We serve these brownies topped with vanilla soy ice cream on the first night of every McDougall Program. They are a rich treat best reserved for special occasions. We especially like them cold from the fridge, so we sometimes make them ahead, cut and arrange them on a platter, cover tightly with plastic wrap, and refrigerate for a day before serving them. Leftovers can be refrigerated for up to 3 days, but I doubt they’ll be around that long.

Prep: 15 minutes | Cook: 30 minutes
Makes 9

2 tablespoons Ener-G Egg Replacer
1 cup unbleached all-purpose flour
2/3 cup Wonderslim Wondercocoa Fat-Free Cocoa Powder
1 teaspoon baking powder
1 teaspoon baking soda
1/4 teaspoon salt
1/4 cup chopped cashews or walnuts (optional)
1 cup Sunsweet Lighter Bake
1 cup granulated sugar
1 teaspoon pure vanilla extract

Preheat the oven to 350oF.

In a small bowl, whisk the Egg Replacer with 1/2 cup warm water until frothy. Set aside.
In a medium bowl, whisk together the flour, cocoa, baking powder, baking soda, and salt. Stir in the nuts, if using. Set aside.

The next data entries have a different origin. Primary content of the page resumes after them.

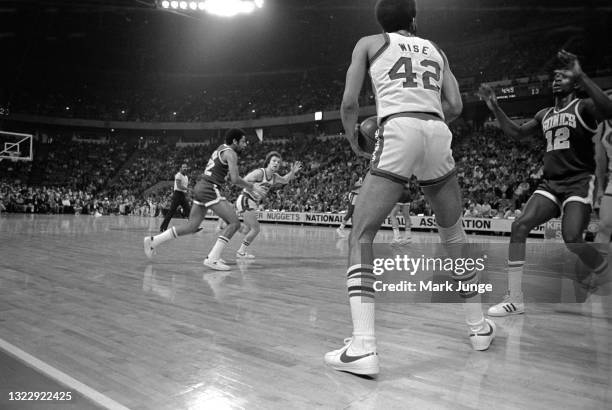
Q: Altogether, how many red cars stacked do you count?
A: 0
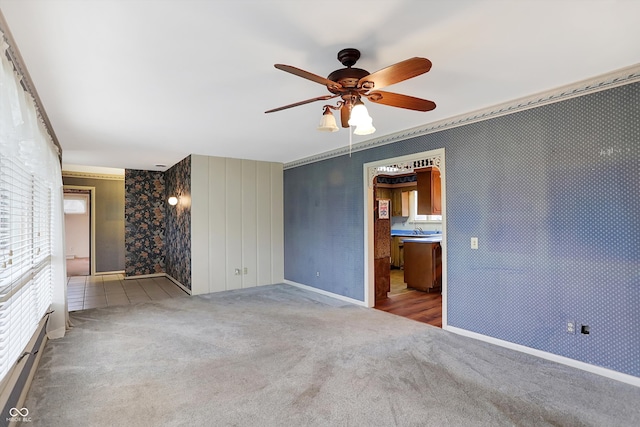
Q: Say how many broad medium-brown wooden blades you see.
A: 5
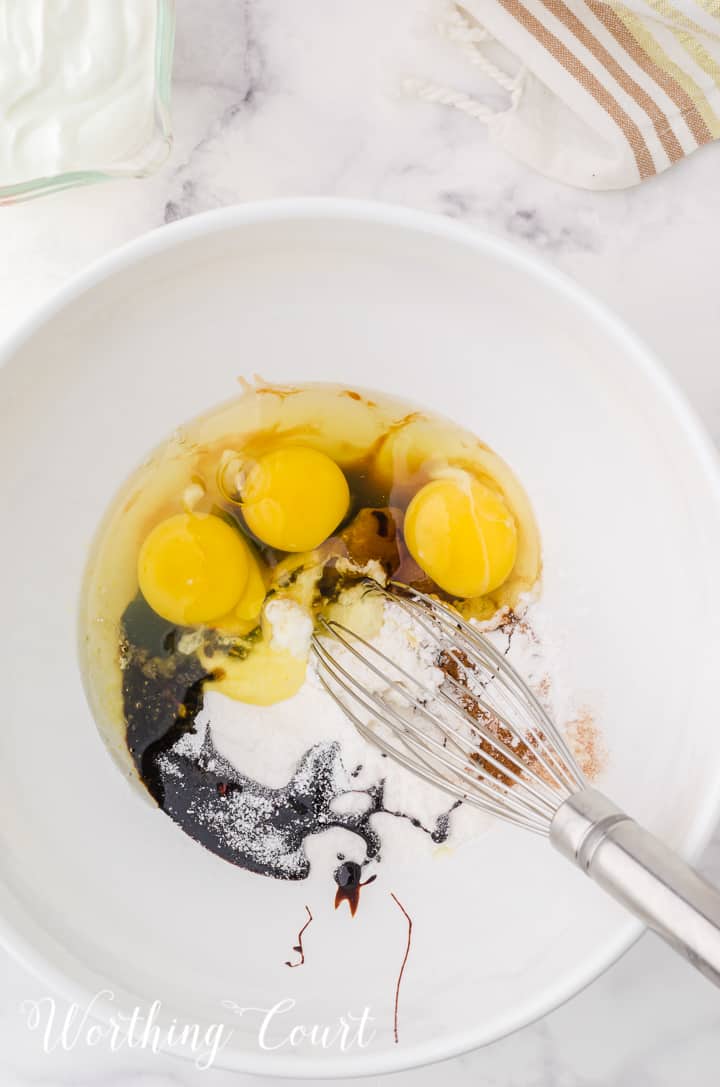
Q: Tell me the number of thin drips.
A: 2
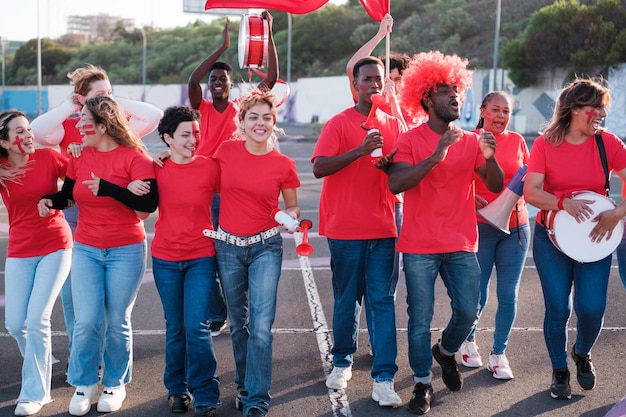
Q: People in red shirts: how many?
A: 11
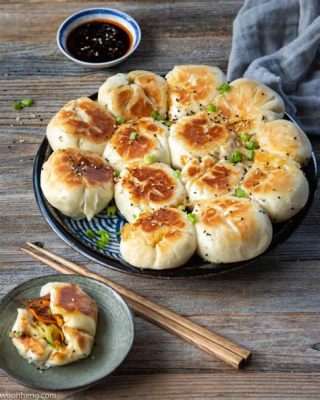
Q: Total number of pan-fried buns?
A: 14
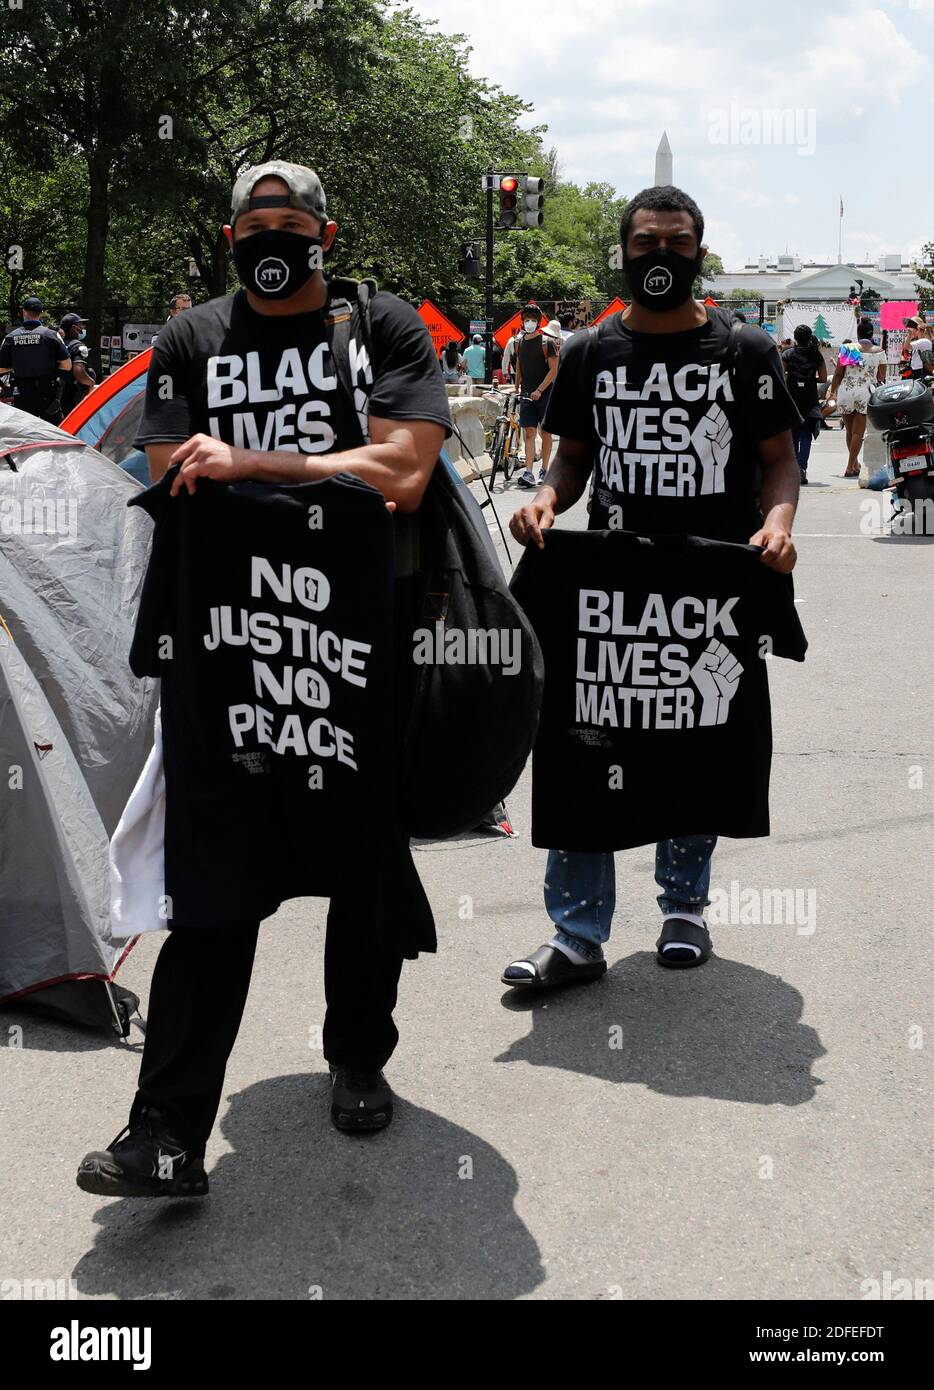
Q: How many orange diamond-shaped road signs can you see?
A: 4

In a small bowl, whisk together the Lighter Bake, sugar, and vanilla. Stir in the Egg Replacer. Stir this mixture into the flour mixture just until the ingredients are combined.
Spread the batter evenly into a nonstick or silicone 8” x 8” baking pan, smoothing the top. Bake until a wooden pick inserted in the center comes out clean, about 30 minutes.
Set the pan on a rack until cool, about 30 minutes. Cut the brownies into three equal strips in one direction, then three in the other, to make nine brownies. (If using a silicone pan, flex and invert the pan to release the brownies onto a platter before cutting them.)